- [WHAT THE TASK ASKS] Reprint all records below exactly. No images.

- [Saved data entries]
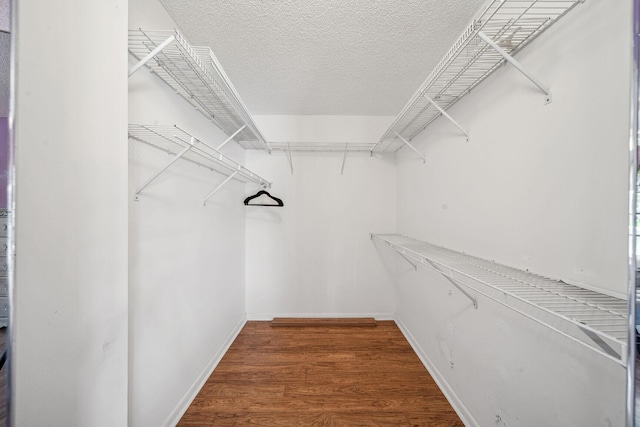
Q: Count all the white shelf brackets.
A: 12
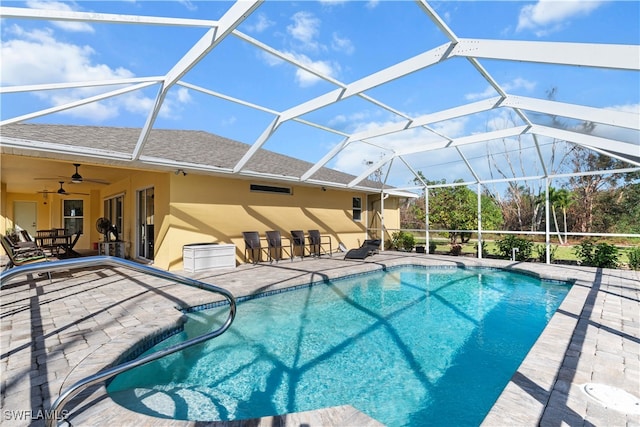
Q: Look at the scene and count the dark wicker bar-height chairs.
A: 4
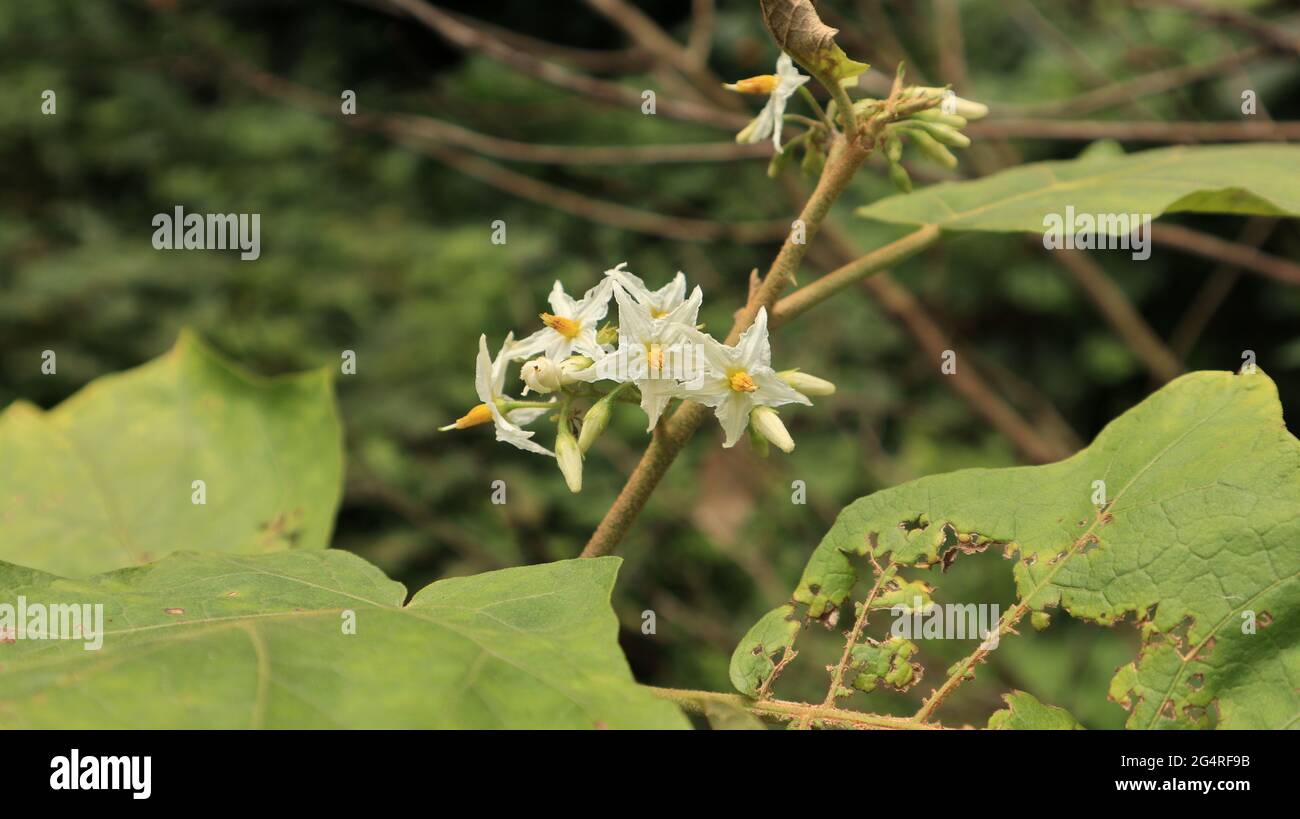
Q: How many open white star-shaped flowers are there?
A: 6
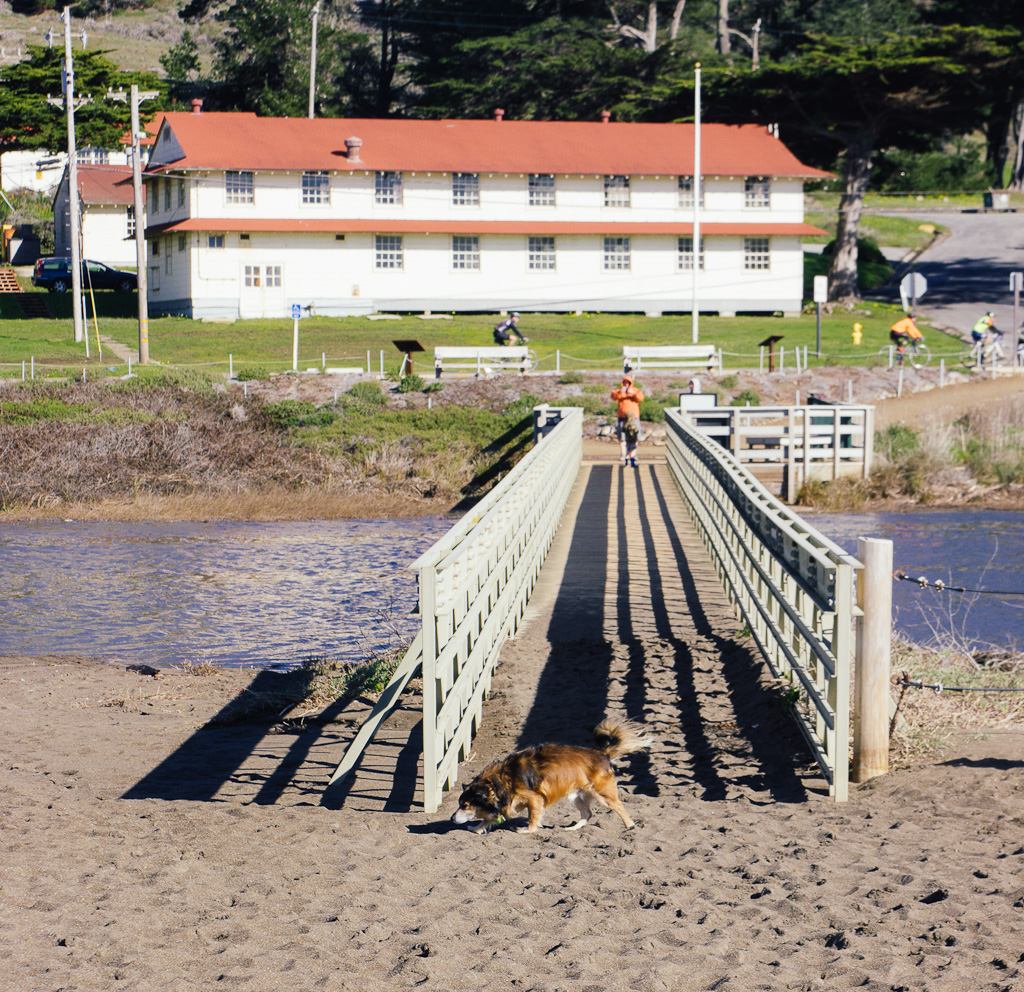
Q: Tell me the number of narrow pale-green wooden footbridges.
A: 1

- [THE COMPLETED TASK]
Q: Count all the white shelf brackets.
A: 12
Q: Look at the scene and count the dark wicker bar-height chairs.
A: 4
Q: How many open white star-shaped flowers are there?
A: 6
Q: Tell me the number of narrow pale-green wooden footbridges.
A: 1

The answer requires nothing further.